[Saved data entries]
[Start of Attachment]

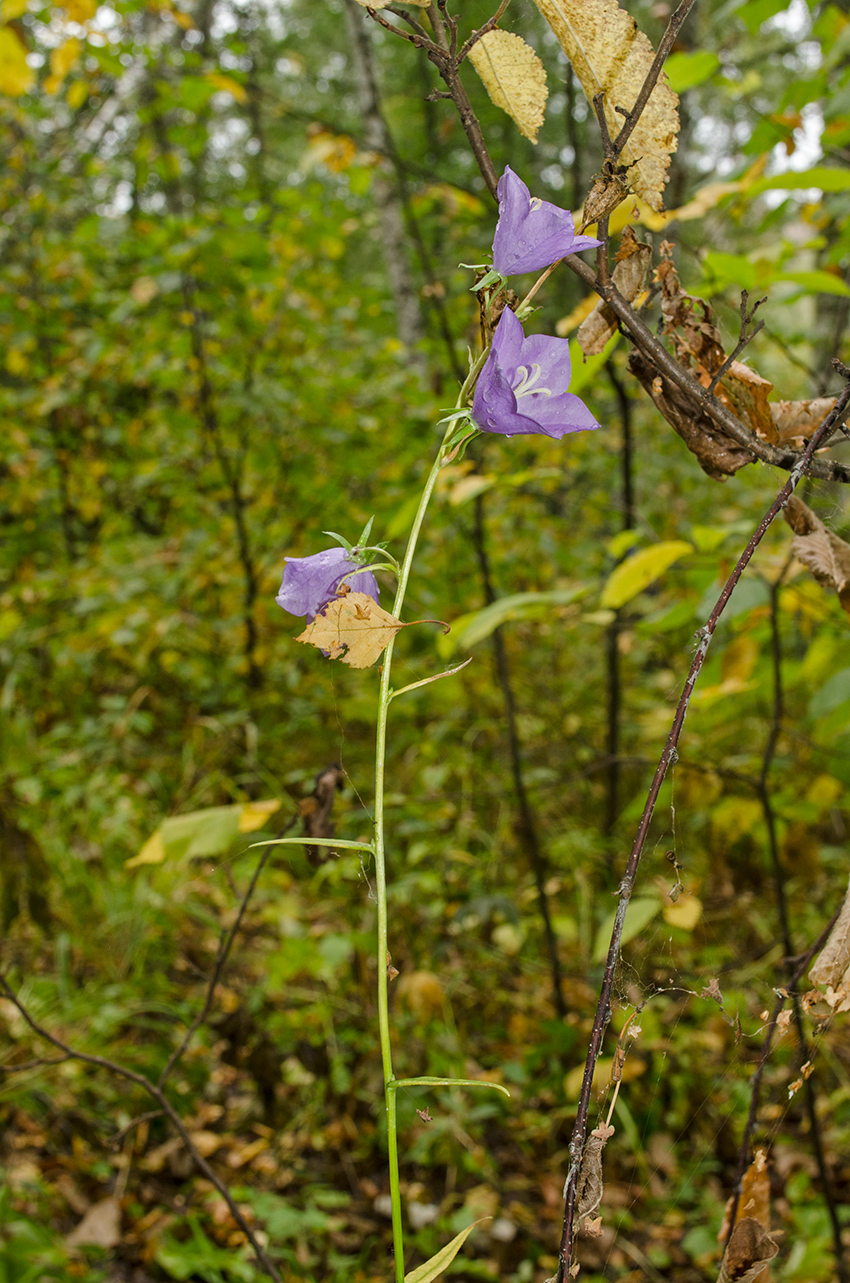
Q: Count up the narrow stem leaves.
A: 4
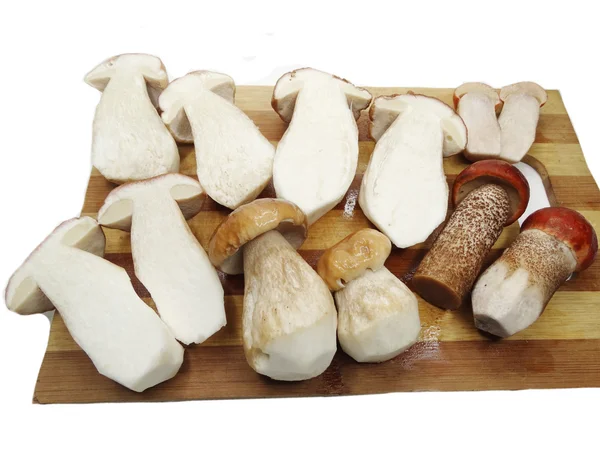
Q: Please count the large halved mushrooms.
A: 6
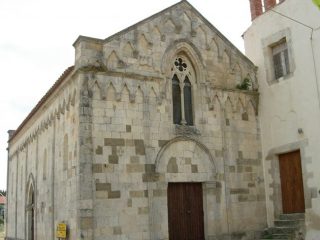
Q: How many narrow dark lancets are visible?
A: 2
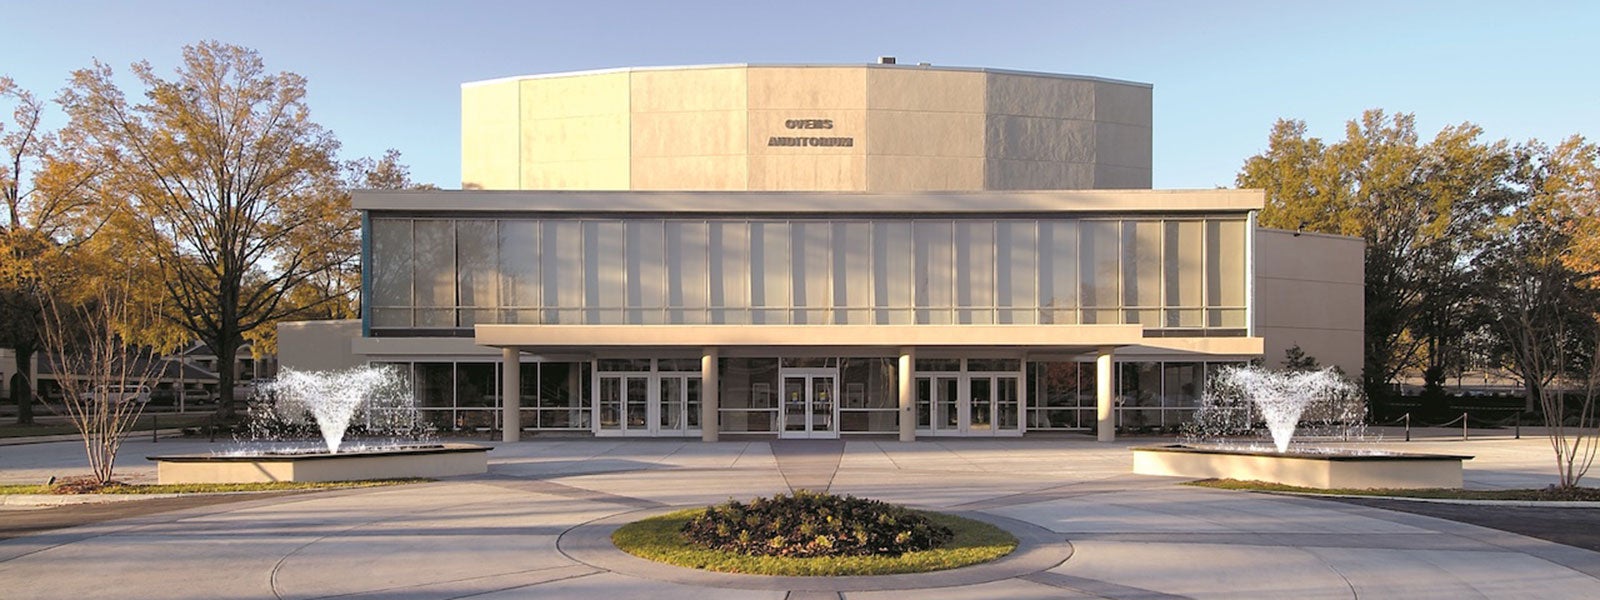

[End of Attachment]

The problem: Write out, word for word, the line containing "Q: Please count the large halved mushrooms." and each line after it to the end of the data, and nothing more. Drop the pictures.

Written answer:
Q: Please count the large halved mushrooms.
A: 6
Q: How many narrow dark lancets are visible?
A: 2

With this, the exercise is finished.